From Oregon Hikers Field Guide

This page is marked as a Lost Hike. The "trail" may be dangerous and hard to follow and is not recommended for beginning hikers without an experienced leader. Beginning hikers should check out our Basic Hiking Information page.
Sacaquawea and Papoose Rocks from Cedar Ridge (bobcat)
Gillette Lake and Hamilton Mountain (bobcat)
Table Mountain from Carpenters Lake (bobcat)
Vine maple (Acer circinatum), Aldrich Butte Trail (bobcat)
Cedar Creek at the winter crossing (bobcat)
Oaks on the ridge, Cedar Mountain (bobcat)
Cedar Falls, Cedar Creek (bobcat)
The hike to Cedar Mountain via the Pacific Crest Trail (not a GPS track) (bobcat) Courtesy: Caltopo
  • Start point: Bonneville TrailheadRoad.JPG
  • End point: Cedar Mountain
  • Hike Type: Lollipop loop
  • Distance: 17.1 miles
  • Elevation gain: 3970 feet
  • High Point: 1,995 feet
  • Difficulty: Difficult
  • Seasons: All year
  • Family Friendly: No
  • Backpackable:No
  • Crowded: No
Nettles
Poison Oak
Ticks

Contents

Hike Description

The loop up and over Cedar Mountain takes in some of the territory south of Table Mountain in the Columbia River Gorge. Since the closure of the Bonneville Hot Springs Resort & Spa in January 2017, the approach just got much longer and necessitates using the Pacific Crest Trail from the Bonneville Trailhead. Once you are in the Cedar Mountain area, the trails are all unofficial and there are no junction signs. While you're mostly in shady woodland, there's a diversion to Cedar Falls (best seen in the rainy season) and, higher up on Cedar Ridge, there is an excellent viewpoint. You may, of course, extend the loop by continuing to the summit ridge of Table Mountain via the West Way Trail.

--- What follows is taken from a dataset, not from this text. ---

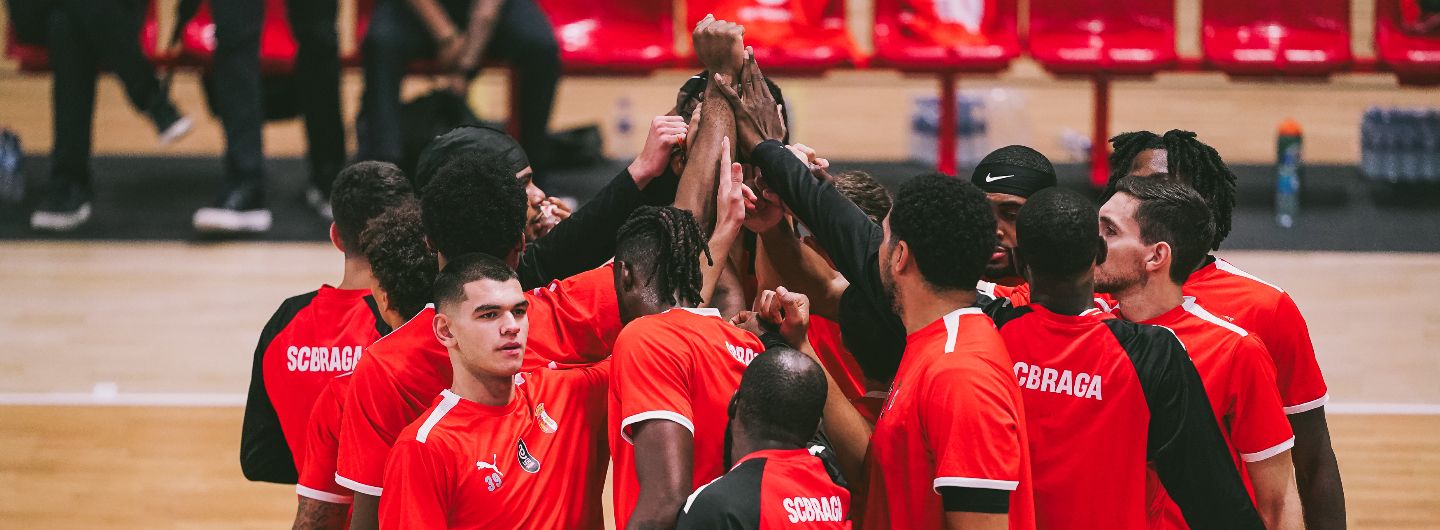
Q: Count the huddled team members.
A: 14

Note that Foundations Recovery Network, the new owners of the former Bonneville Hot Springs Resort & Spa, are sensitive to the recent and sudden decommissioning of the Dick Thomas Trailhead and are partnering with Bonneville Trails Foundation to develop closer trailhead access. However, those options are not available for the short term, so the Bonneville Trailhead is the only option for now.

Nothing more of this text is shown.